Replica counts are configurable

Replica counts for each service are set in the Helm values. The chart defaults are designed for evaluation; production deployments should size replicas based on expected load, redundancy targets, and node failure tolerance. See the Installation and implementation guide for sizing guidance.

Where to Start¶

Excalibur Workloads

Monitor core services, tenant workloads, storage, backups, observability, ingress, and scheduled jobs.

Operational checks for Excalibur
Cluster Health

Cluster-level signals that affect Excalibur — node health, resource usage, scheduling, log collection, and DNS.

Cluster health signals
Access Grafana

Grafana is not exposed externally by default.
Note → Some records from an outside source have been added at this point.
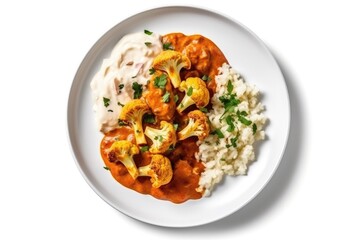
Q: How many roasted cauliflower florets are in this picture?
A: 7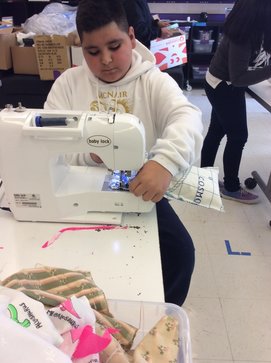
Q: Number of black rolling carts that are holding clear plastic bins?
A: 1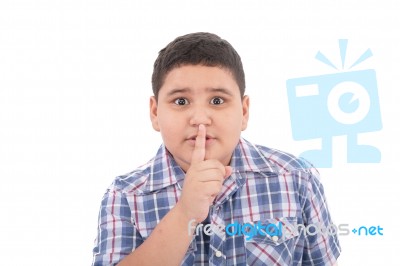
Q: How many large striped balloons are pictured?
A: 0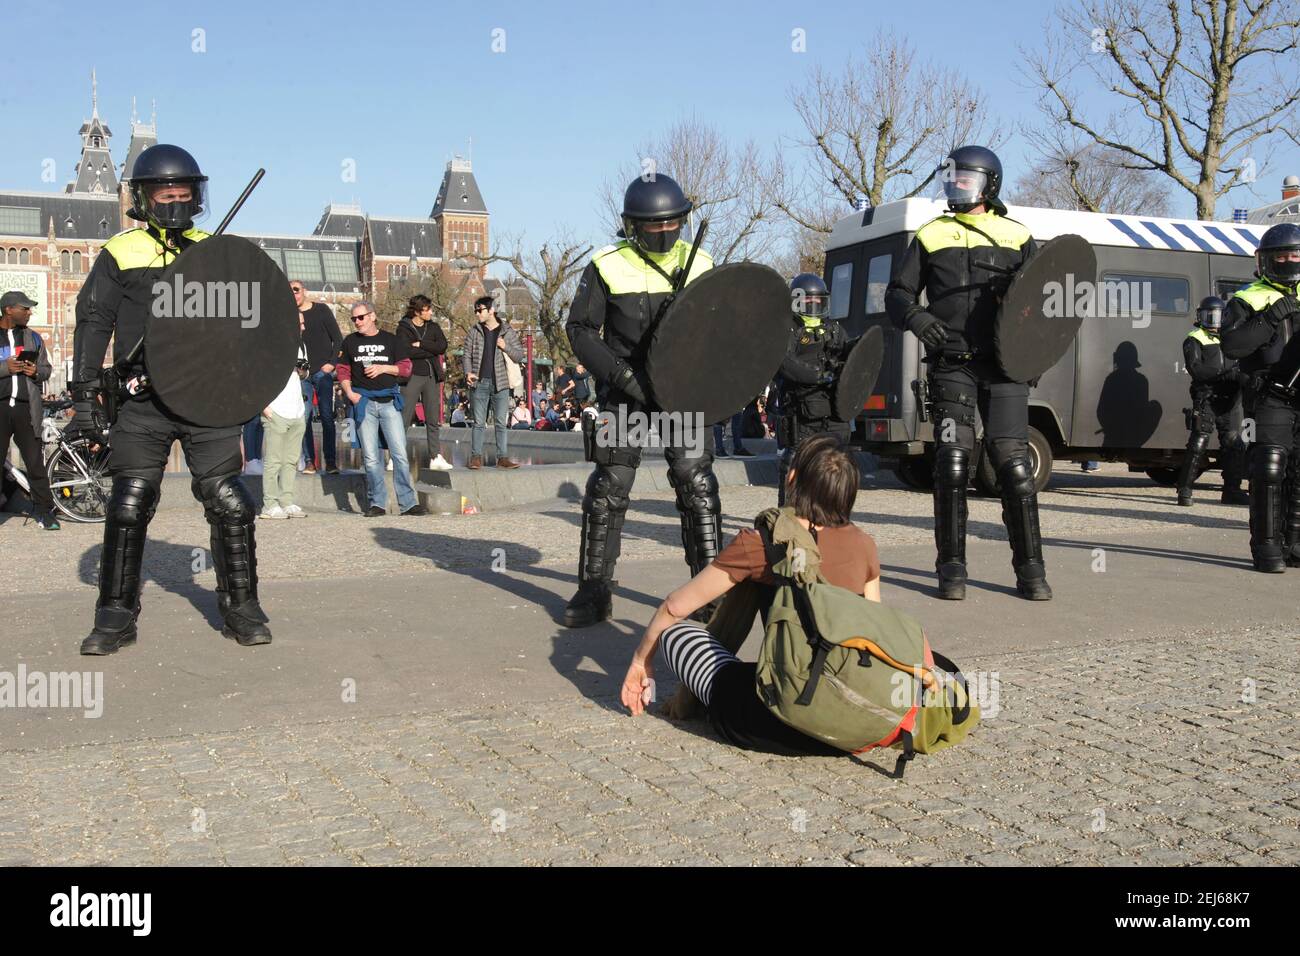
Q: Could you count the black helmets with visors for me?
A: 6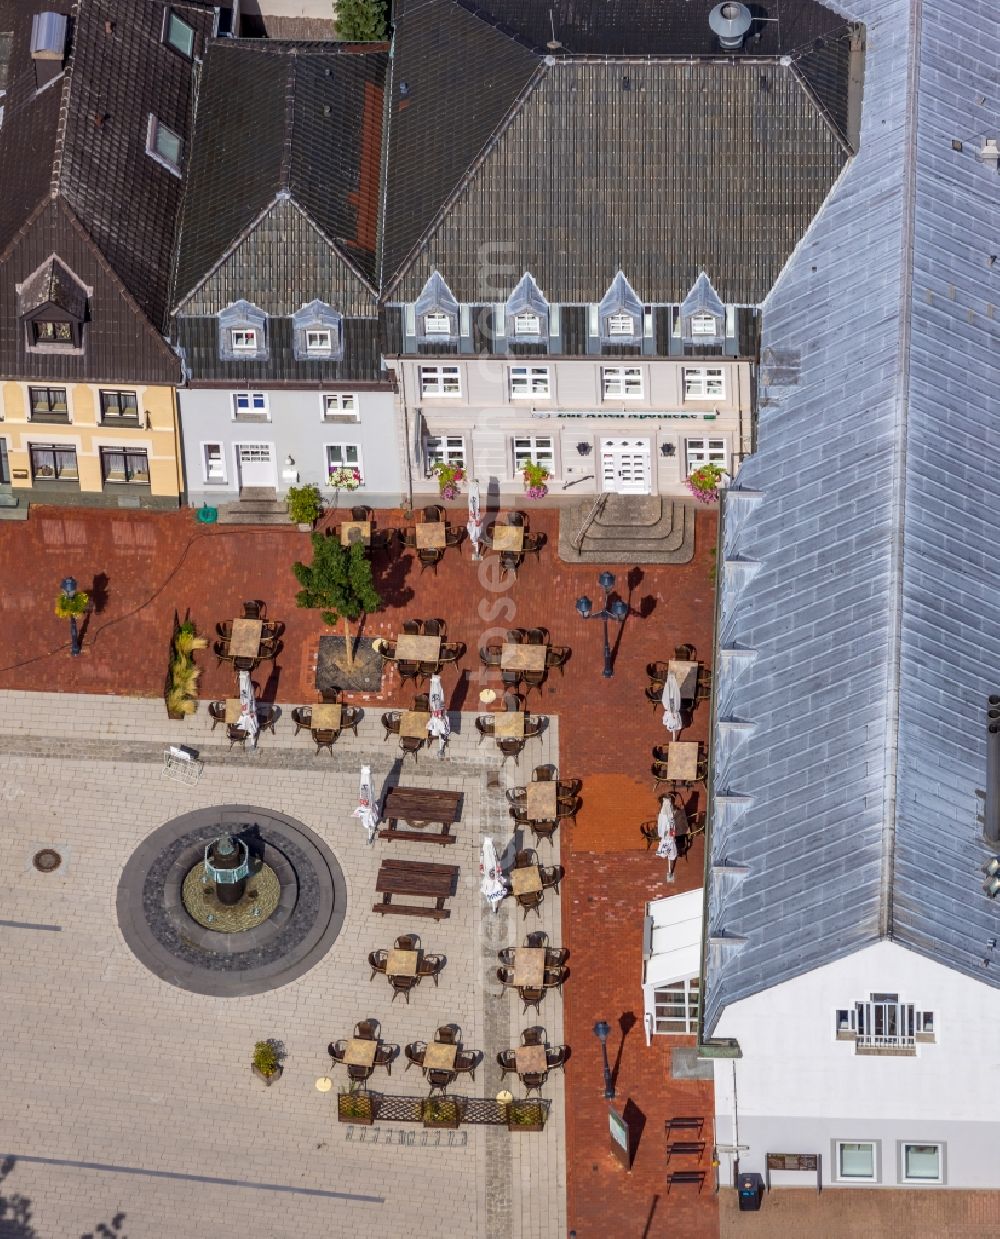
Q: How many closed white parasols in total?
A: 7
Reach it through kubectl port-forward, maintenance mode, or explicit Helm exposure.

Access Grafana and Prometheus
Grafana Dashboards

Reference for the three pre-built Excalibur dashboards and how to investigate logs in Explore.

Dashboard reference

What to Monitor¶

The table below summarizes the operational areas covered by this guide and why each one matters.

Area	What to monitor	Why it matters
Core services	Pod health, restarts, readiness, replica count	Sustained replica loss disrupts authentication, sessions, or API access
Tenant workloads	Per-tenant pods and session services	Failures affect specific customers or sessions
Storage	Persistent volume usage	Exhaustion causes service failures or data loss
Backups	Backup jobs and repository capacity	Backups are required for recovery after data loss
Observability	Prometheus, Grafana, Loki, fluent-bit	Monitoring must work to detect problems
Ingress and TLS	External connectivity and certificates	The platform must remain accessible to users
Cluster health	Node status, resource pressure	Cluster instability often surfaces as application failures
Pod scheduling	Pending pods, scheduling errors	Failed scheduling prevents new or restarted pods from starting
Log collection	Fluent-bit health, Loki streams	Log gaps create blind spots during incidents
DNS and connectivity	In-cluster name resolution	DNS failures often masquerade as application failures
Scheduled jobs	CronJob execution, service memory	Failed jobs and memory accumulation cause gradual degradation

Scope and Responsibility¶

The Excalibur operator is responsible for application-level operations:

Monitoring Excalibur application health.
Monitoring storage usage and backups.
Verifying observability and alerting systems.
Confirming TLS and ingress connectivity.
Monitoring tenant workloads.
Reviewing logs and metrics for anomalies.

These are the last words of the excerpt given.